脳内麻薬 脱法ドラッグが社会問題化する現在、薬物を使わず、かつ手軽に「気持ちよくなる方法」はないものか? そこで、記者たちに体を張った“人体実験”を行ってもらったのだが、i-doser(※)にせよ、催眠にせよ体験した人のすべてが気持ちよくなるわけではないとわかった。

⇒実験の模様はこちら
http://nikkan-spa.jp/293362


(※韓国で取り締まられた「聴く麻薬」。’09年頃に韓国に上陸するや、青少年を中心に大ブームとなった「i-doser」。あまりの流行ぶりに、韓国政府はファイルの削除や「聴くドラッグ」など関連するキーワードの検索禁止など、徹底した取り締まりを実施。安全性が確認されるまでネットで流通できないようにした)

 だがそもそも、脳にとって気持ちいいとはどういうことなのか。脳科学者の篠原菊紀氏はこう語る。

「いわゆる『快』という状態は、ある刺激を受けたときに脳の側坐核でドーパミンが出るかどうかに左右されます」

 しかも、この側坐核は暗示にかかりやすいことが知られているという。

「例えば、本当は効果がない偽薬を用意して、相手にこう尋ねるんです。『これから注射しますが、この薬を飲めば痛みが和らぐので大丈夫です。ところで、どのくらい痛みが減ると思いますか?』と。それで相手が『6割くらい』と答えたとしましょう。すると、自己申告したとおりに痛みを感じなくなるんです。脳をスキャンすると、自己申告の度合いと、ドーパミンの放出量がほぼシンクロしていました。つまり、ドーパミンの放出はある程度、暗示でコントロールできるんです」(篠原氏)

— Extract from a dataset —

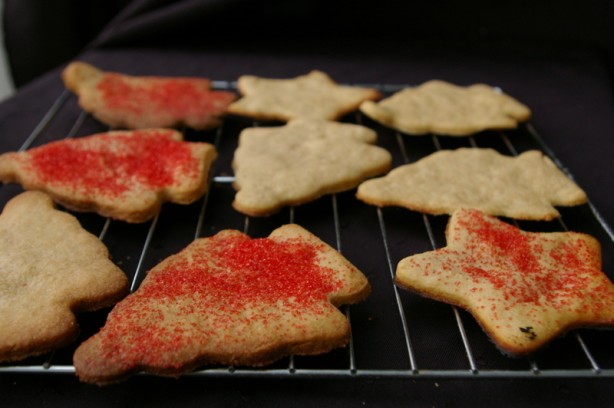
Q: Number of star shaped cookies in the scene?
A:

 結局、今回紹介した方法で気持ちよさを感じるには、自分がまず「○○で気持ちよくなれる」と思い込むことが近道。“鰯の頭も信心から”なのだ。

 しかし、安易に試すのは危険。「特に思春期は側坐核の活動が高まりやすく、依存しやすい」と篠原氏は警鐘を鳴らす。i-doserが韓国で規制されたのも、青少年に広まりすぎたからだったことを思い出してもらいたい。

 もちろん、大人はいくらやっても大丈夫ではない。今回試したメンバーのなかには、仕事に支障をきたしたり、一日中ダルさが消えなかった者もいる。というか、記者がそうだ。やっぱり、脳内だけで手軽に気持ちよくなるなんてうまい話には、ある程度リスクが伴うようだ。